Dealing with climate change of the next 15 years will require $6 trillion USD in annual investment. Organizations, large and small, will increasingly be pressured to deal with the effects of global climate change or face increased costs through not fully adopting sustainable policies.

SHAPING TOMORROW SUMMARY REPORT (created by WebSummarizer)

  • Storm damage could cost cities from Hong Kong to Dhaka to New York trillions annually unless adaptation measures are taken.
  • Phasing down hydrofluorocarbons which despite international agreements continue to rise 10%-15% per year and remain a threat to the ozone layer in the upper atmosphere.
  • Air pollution reduction could significantly improve health and quality of life in many cities.
  • Autonomous taxis could greatly reduce greenhouse gas emissions of U.S. light-duty vehicles.
  • People who depend on natural resources to make a living will experience increased insecurity as climate change impacts natural resources.
  • As climate change unfolds around the globe, climate disasters will give undemocratic forces the justification they seek to commandeer resources, declare martial law, interfere with the market economy, and suspend democratic processes.
  • Calls for action that do not include reduction in the world's livestock production and meat consumption will not be able to protect public health from the effects of climate change.
  • There is a potential risk for future outbreaks of exotic diseases in Australia's southern regions.
  • Human population growth is predicted to increase nearly 50% to 11 billion by 2050.
  • Climate change will likely bring more and increasingly intensive storms to northern United States.
  • Energy efficiency improvements are expected to be economically viable in the long term due to budget relief from fossil fuel costs and a reduced need for generation capacities.
  • Water scarcity and increasing awareness about the climate impacts of land-use change (e.g., increasing greenhouse gas emissions) will limit the opportunity to expand land for agricultural use.
  • Drive down technology costs and shift behavior will be the key to unleashing the full potential of the low carbon economy.
  • Ensuring food security by reducing risks and vulnerabilities at the national and local levels requires urgent actions to improve the productivity and promote climate-resilience of agriculture including livestock and fisheries.
  • Groundwater resources will help protect communities, farms, and the environment against the impacts of prolonged dry periods and climate change.
  • "Resource politics, not environmental preservation or sound economics" will dominate the global agenda.
  • Climate change disruptions and the globalization of transportation and food networks will amplify the impacts of disasters widely.

3)Water

Some parts of the world are going to suffer from long and persistent drought while millions of others are at severe risk of finding their cities and homes under water.
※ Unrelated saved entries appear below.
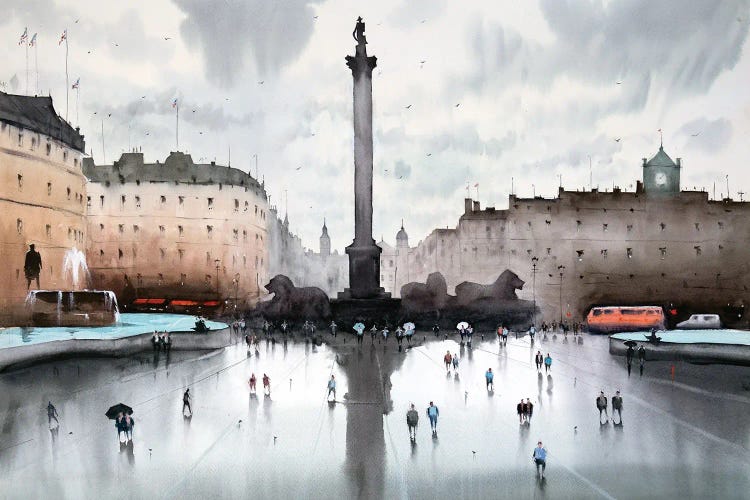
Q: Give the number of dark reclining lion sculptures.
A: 3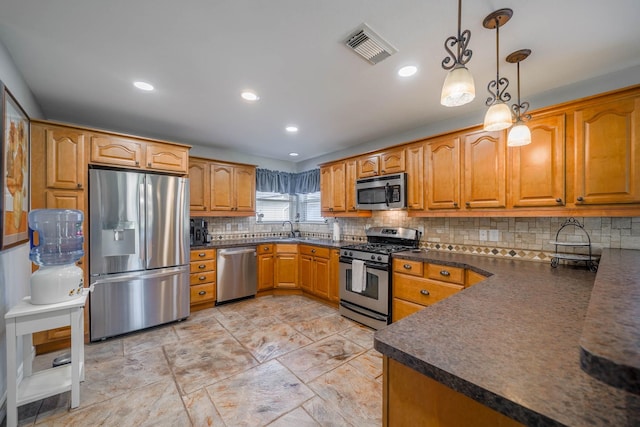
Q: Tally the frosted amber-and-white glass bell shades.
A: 3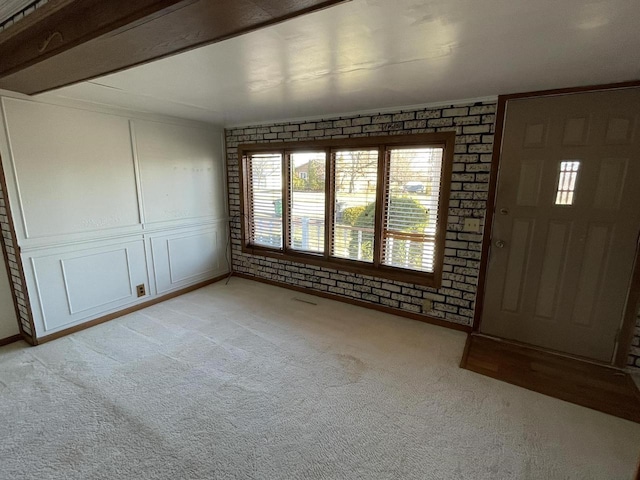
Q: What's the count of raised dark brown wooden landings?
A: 1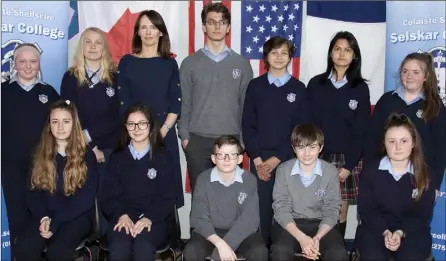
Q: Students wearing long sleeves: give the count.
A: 11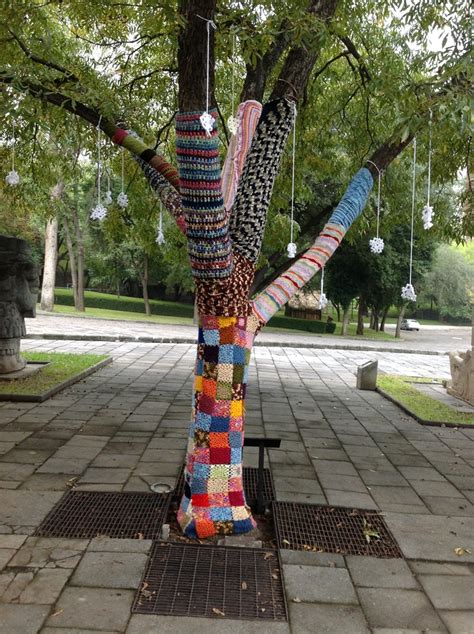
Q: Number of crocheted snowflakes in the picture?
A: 12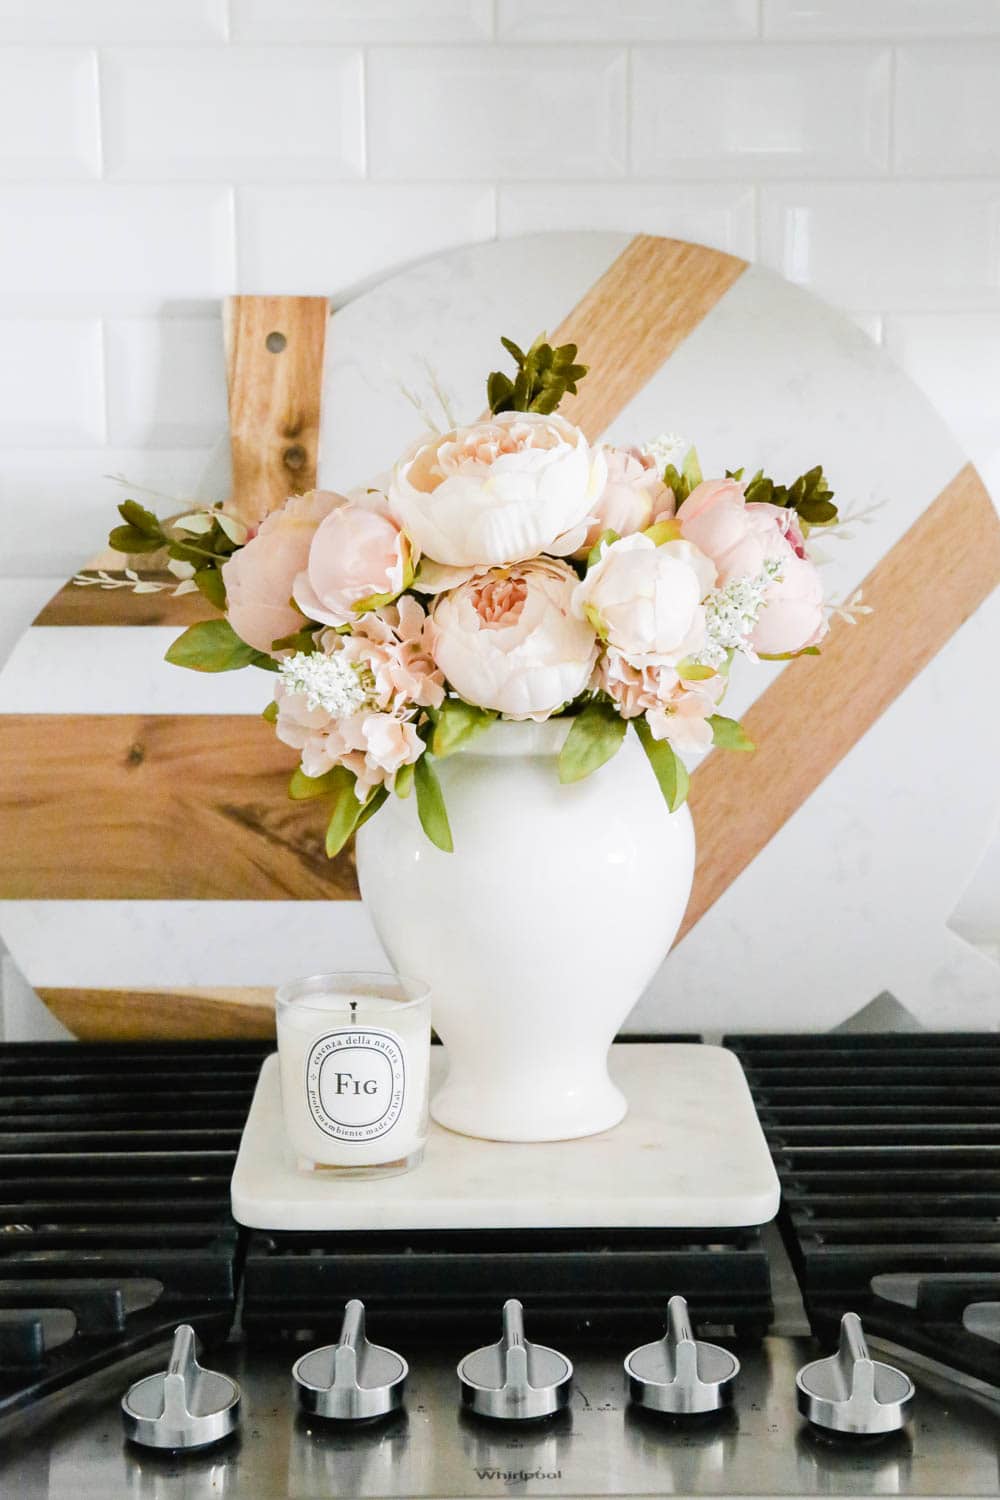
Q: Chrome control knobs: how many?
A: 5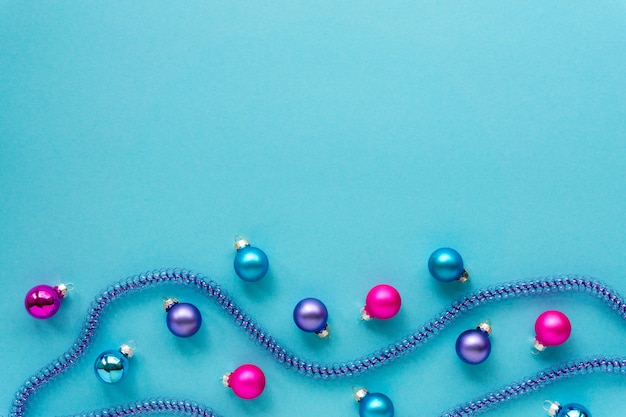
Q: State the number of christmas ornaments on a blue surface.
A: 12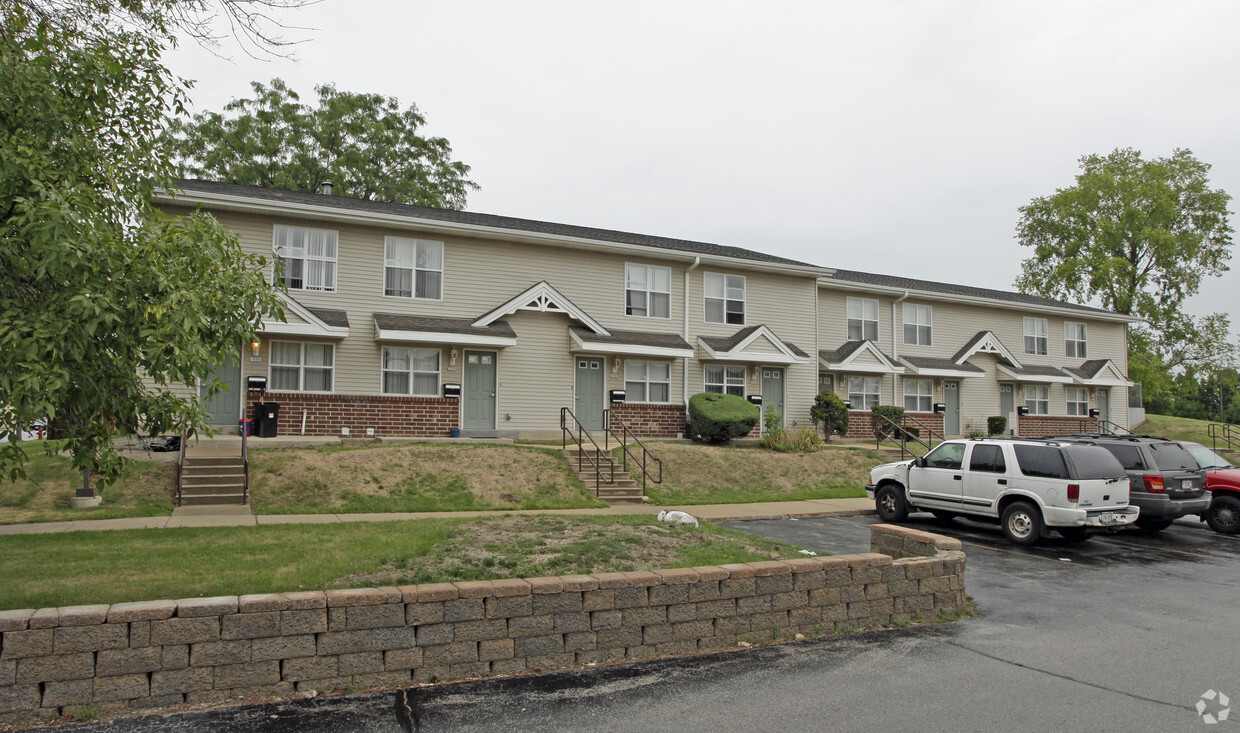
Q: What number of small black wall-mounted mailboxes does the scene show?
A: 8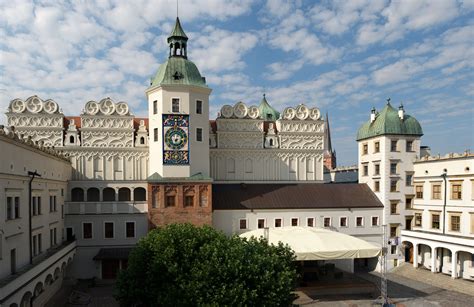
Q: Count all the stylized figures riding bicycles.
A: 0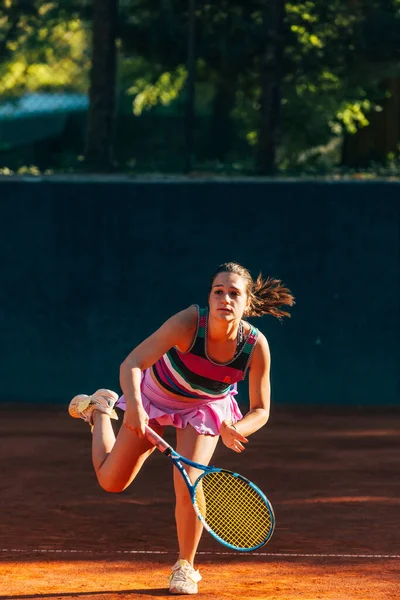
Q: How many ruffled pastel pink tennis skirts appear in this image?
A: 1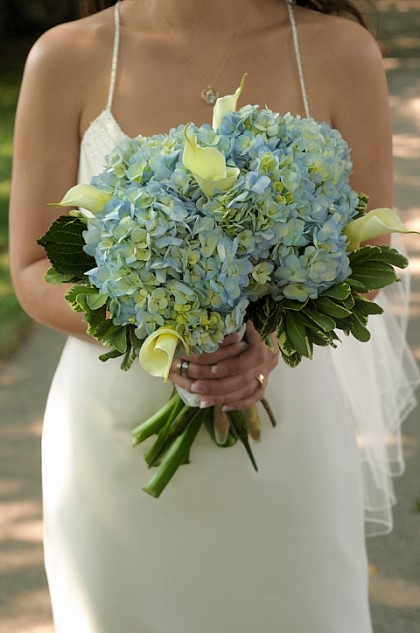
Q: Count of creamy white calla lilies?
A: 5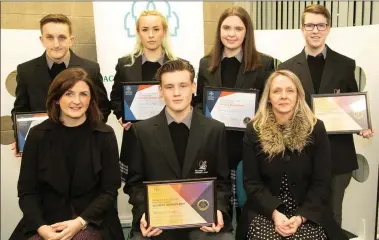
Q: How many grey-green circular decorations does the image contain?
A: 4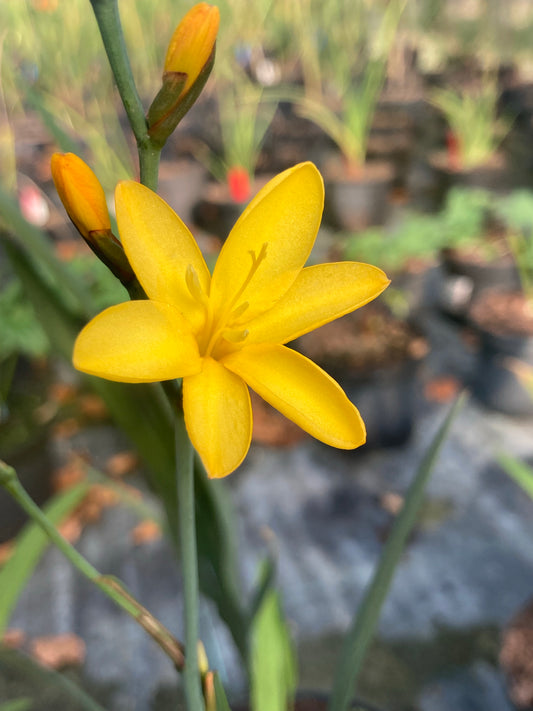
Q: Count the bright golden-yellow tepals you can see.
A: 6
The world will have only 60 percent of the water it needs in 2030.

SHAPING TOMORROW SUMMARY REPORT (created by WebSummarizer)

  • All large water users will be required to measure and report the amount of water stored and used.
  • Companies operating in water-stressed regions that fail to address local water concerns may face further risk of losing their social license to operate.
  • Integrated solutions to create an all-pervasive 'smartness' in the fields of transport and mobility, water management, building management and energy efficiency will play a critical role in shaping the government's vision.
  • Germany could suffer from a drop in production due to climate change water shortages.
  • The global water demand in agricultural production is projected to increase by 55% in 2050.
  • Some new resource-related ventures specifically in energy, agriculture, waste and water could become the most profitable companies for generations to come.
  • For Pakistan's policymakers avoiding future conflicts will depend on taking steps to mitigate the effects of climate on water supplies.
  • Washington accuses Beijing of undergoing a massive "land reclamation" program in the Spratly archipelago of the South China Sea and says China's territorial claims of the man-made islands could further militarize the region.
  • The greening of tourism is expected to reinforce the employment potential of the sector with increased local hiring and sourcing and significant opportunities in tourism oriented toward local culture and the natural environment.
  • Reliance on scarce resources such as water, electricity, and natural gas for building operations exposes the tourism industry to commodity risks and falling margins as prices rise.
  • A temperate city will likely have a significantly longer payback period for district-heating technologies than one in a cold climate.

4)Cities

Smart cities are the talk of the town right now and so they should be to cope with a world where over 60% of us will live in cities by 2030. E-bikes, Driverless-connected vehicles, buildings that talk to each other will help but many cities are susceptible to climate change and pandemics.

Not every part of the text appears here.